Mittwoch, 10. September 2008

DVD-Rezensionen (071): Woodstock (Director's Cut) (1970/1994)

(Cover: Amazon.de)

Manchmal wünsche ich mir (Jahrgang 1971) wirklich, an einem anderen Ort und zu einer anderen Zeit gelebt zu haben. Nachdem man diesen Film gesehen hat, möchte man dabeigewesen sein in diesen dreieinhalb Tagen voller Musik, Chaos, Liebe und Schlamm. Was sich vom 15. bis 18. August 1969 auf der Wiese des Farmers Max Yasgur bei Bethel im Bundesstaat New York abspielte, darf getrost als eines der bedeutendsten Ereignisse in der Geschichte der modernen Musik bezeichnet werden. 32 Bands und Solisten, teilweise die bekanntesten Vertreter ihrer Zunft zum damaligen Zeitpunkt, spielten vor 400.000 Glücklichen, die das Gelände erreicht hatten, während noch einmal mehr als die gleiche Anzahl auf verstopften Straßen steckenblieben oder gleich von der Polizei zurückgeschickt wurden.
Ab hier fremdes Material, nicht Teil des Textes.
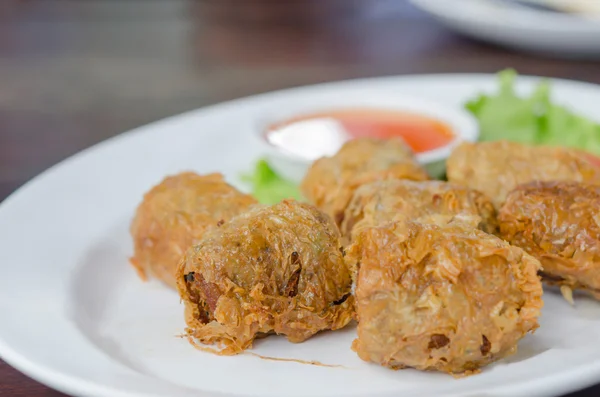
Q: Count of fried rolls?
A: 7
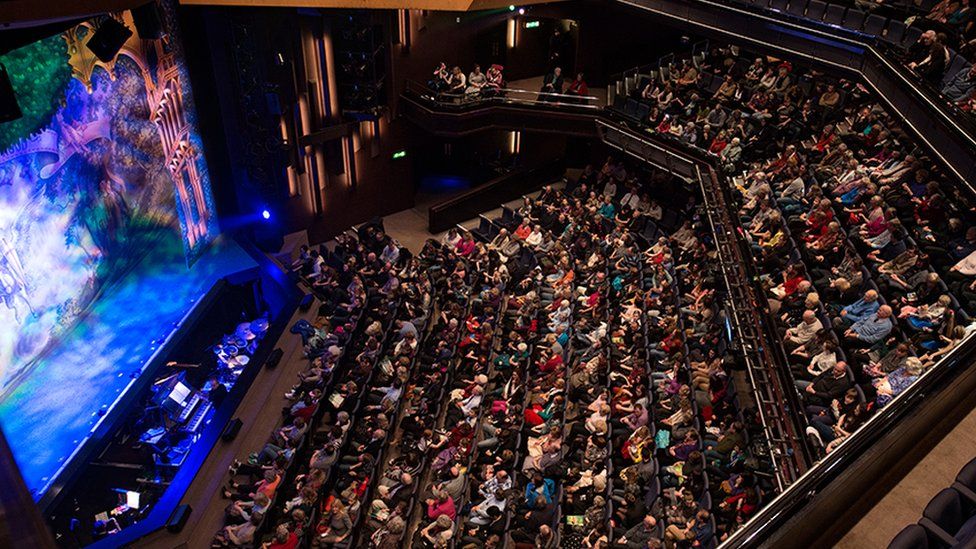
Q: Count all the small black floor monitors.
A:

Der dazu entstandene Begleitfilm bietet sensationelle 216 Minuten Bühnenauftritte und Impressionen vom Festivalgelände, teilweise in der damals revolutionären Splitscreen-Technik.

Neben der Musik haben mir besonders die vielen kleinen Details der Dokumentaraufnahmen gefallen. Grandios der coole Kloreiniger und der Auftritt des Eigentümers des Festivalgeländes. Völlig unverständlich bei dieser DVD-Veröffentlichung hingegen die mit "spartanisch" noch wohlwollend ausgedrückte Ausstattung der Scheibe. Kein Booklet, kein Bonusmaterial, gar nichts. Besonders verwerflich: das Fehlen von Untertiteln (Englisch hätte völlig genügt). Einige der Interviewten sprechen ziemlich heftigen Dialekt oder sind dermaßen mit allerlei Mitteln bedröhnt, das man kaum etwas versteht. Da stößt selbst der des Englischen mächtige Zuschauer sehr schnell an seine Grenzen.

Meine musikalischen Favoriten des Films: Richie Havens, Canned Heat (aus heutiger Sicht unglaublich: ein Fan entert die Bühne und wird kumpelhaft begrüßt, darf neben Sänger Bob "The Bear" Hite stehenbleiben und bedient sich erstmal an dessen Kippen), Joe Cocker (die Schuhe!!!), Jefferson Airplane (Grace Slick zum Anbeißen, was deutlich sichtbar auch der Kameramann so empfand), Country Joe McDonald, Arlo Guthrie ("The New York State Thruway is closed, man!"), Sly & The Family Stone und der nur noch am Morgen des 18. August vor ein paar Unentwegten spielende Jimi Hendrix. Die zu diesem Zeitpunkt schon recht gelichteten Zuschauerreihen täuschen über die Tatsache hinweg, dass sie bei seiner einzigartigen zerstörerischen Version des "Star-Spangled Banner" Ohrenzeugen einer musikhistorischen Legende geworden sind.

Für den Film alle Punkte dieser Welt, Abzug nur für die miese Aufmachung der DVD.